▶ Exercise requirements
Look through the entries below for the string "picture", and copy each line where it is found.

▶ Record set
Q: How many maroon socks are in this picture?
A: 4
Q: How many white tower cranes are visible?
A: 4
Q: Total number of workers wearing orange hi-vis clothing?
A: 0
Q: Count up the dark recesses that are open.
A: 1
...
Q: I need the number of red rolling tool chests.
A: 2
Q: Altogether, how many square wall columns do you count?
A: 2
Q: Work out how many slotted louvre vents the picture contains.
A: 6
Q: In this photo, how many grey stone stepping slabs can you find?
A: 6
* * *
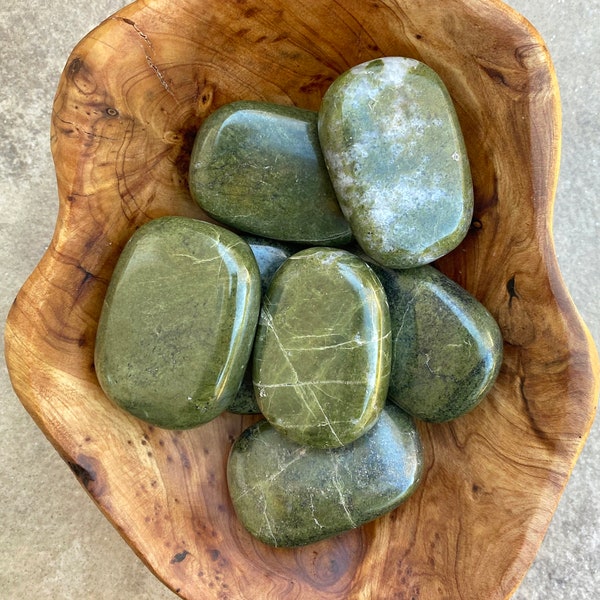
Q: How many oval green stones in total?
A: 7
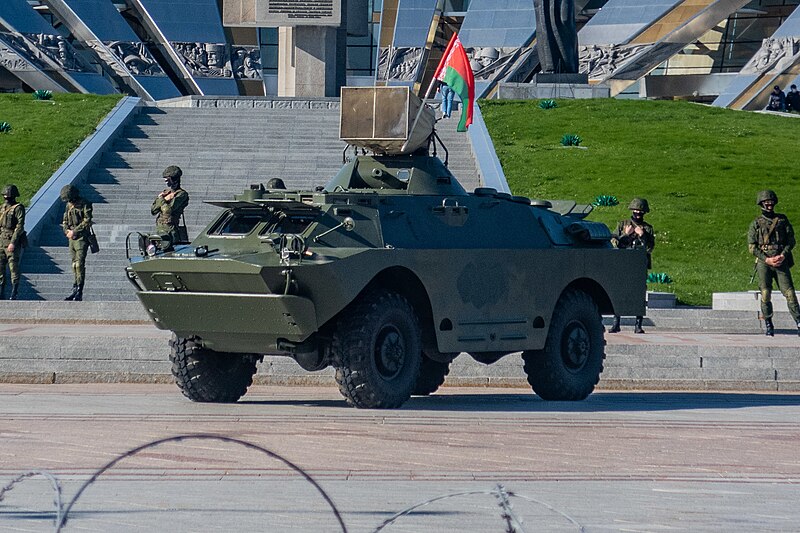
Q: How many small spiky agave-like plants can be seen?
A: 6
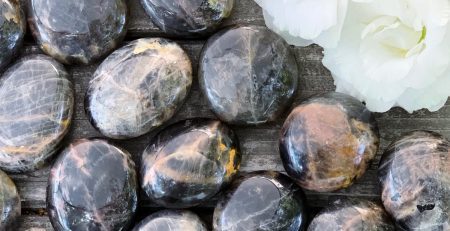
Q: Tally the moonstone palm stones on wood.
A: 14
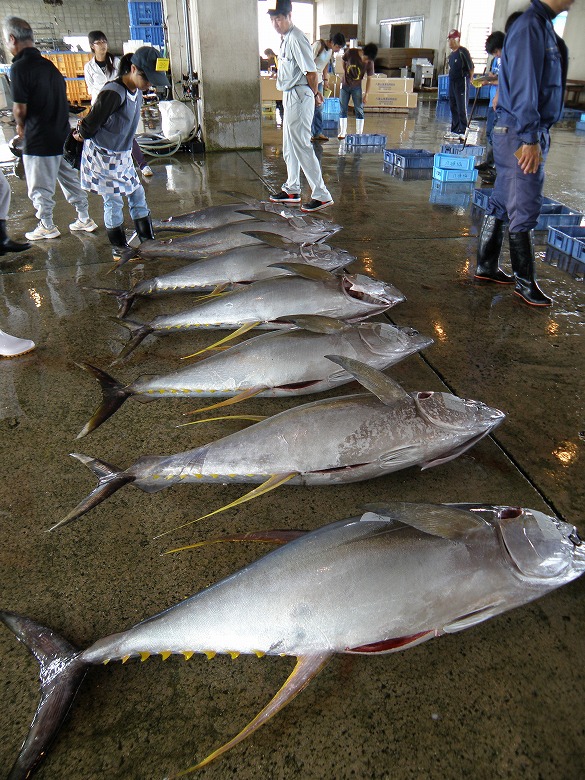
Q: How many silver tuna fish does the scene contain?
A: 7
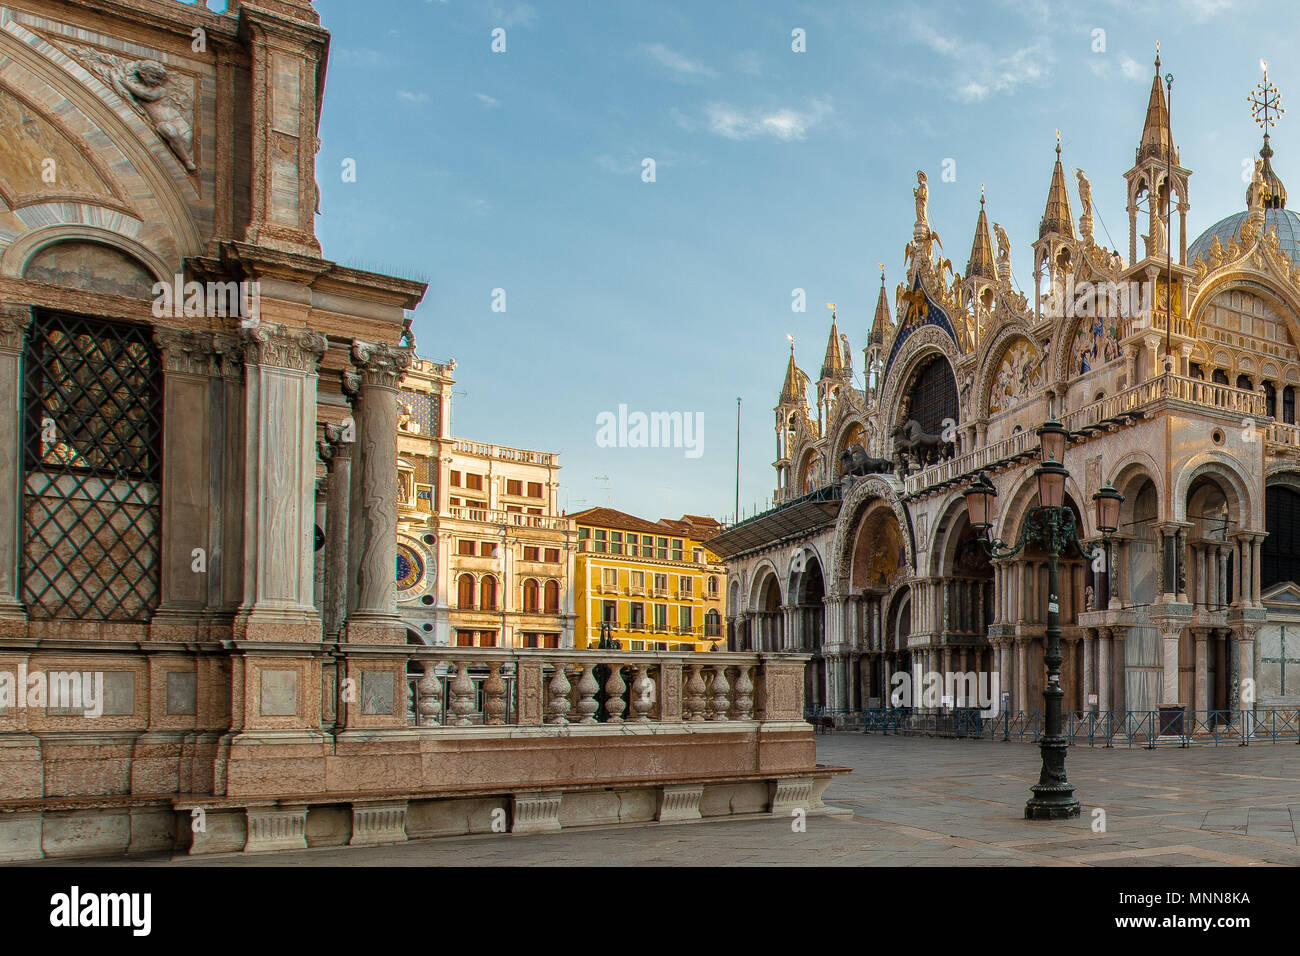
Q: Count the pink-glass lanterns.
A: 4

▶ Exercise response
Q: How many maroon socks are in this picture?
Q: Work out how many slotted louvre vents the picture contains.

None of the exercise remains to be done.